Struct has different size if the field order is different

package main

import (
	"fmt"
	"unsafe"
)

type A struct {
	a bool
	b int64
	c int
}

type B struct {
	b int64
	a bool
	c int
}

type C struct {
}

func main() {
	// output 24
	fmt.Println(unsafe.Sizeof(A{}))

	// output 16
	fmt.Println(unsafe.Sizeof(B{}))

	// output 0
	fmt.Println(unsafe.Sizeof(C{}))
}

1. Struct A and B have the same fields, but if specified in different order they result in different size. why?

2. Size of struct C is zero. How much memory is allocated by the system for a := C{}?

Thanks.

1. Struct sizes

TL;DR; (Summary): Different implicit padding will be used if you reorder the fields, and the implicit padding counts towards the size of the struct.

Note that the result depends on the target architecture; results you posted applies when GOARCH=386, but when GOARCH=amd64, sizes of both A{} and B{} will be 24 bytes.

Address of fields of a struct must be aligned, and the address of fields of type int64 must be a multiple of 8 bytes.
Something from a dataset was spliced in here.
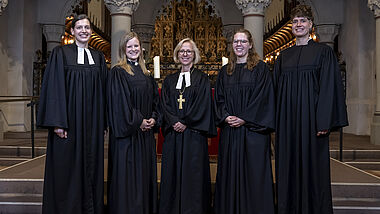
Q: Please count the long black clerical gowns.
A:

Spec: Package unsafe:

> Computer architectures may require memory addresses to be aligned; that is, for addresses of a variable to be a multiple of a factor, the variable's type's alignment. The function Alignof takes an expression denoting a variable of any type and returns the alignment of the (type of the) variable in bytes.

Align of int64 is 8 bytes:

fmt.Println(unsafe.Alignof((int64(0)))) // Prints 8

So in case of A since first field is bool, there is a 7-byte implicit padding after A.a so that A.b which is of type int64 can start on an address that is a multiple of 8. This (that 7-byte padding is needed exactly) is guaranteed as the struct itself is aligned to an address which is a multiple of 8, because that is the largest size of all of its fields. See: Spec: Size alignment guarantees:

> For a variable x of struct type: unsafe.Alignof(x) is the largest of all the values unsafe.Alignof(x.f) for each field f of x, but at least 1.

In case of B (and if GOARCH=386 which is your case) there will only be a 3-byte implicit padding after the B.a field of type bool because this field is followed by a field of type int (which has size of 4 bytes) and not int64.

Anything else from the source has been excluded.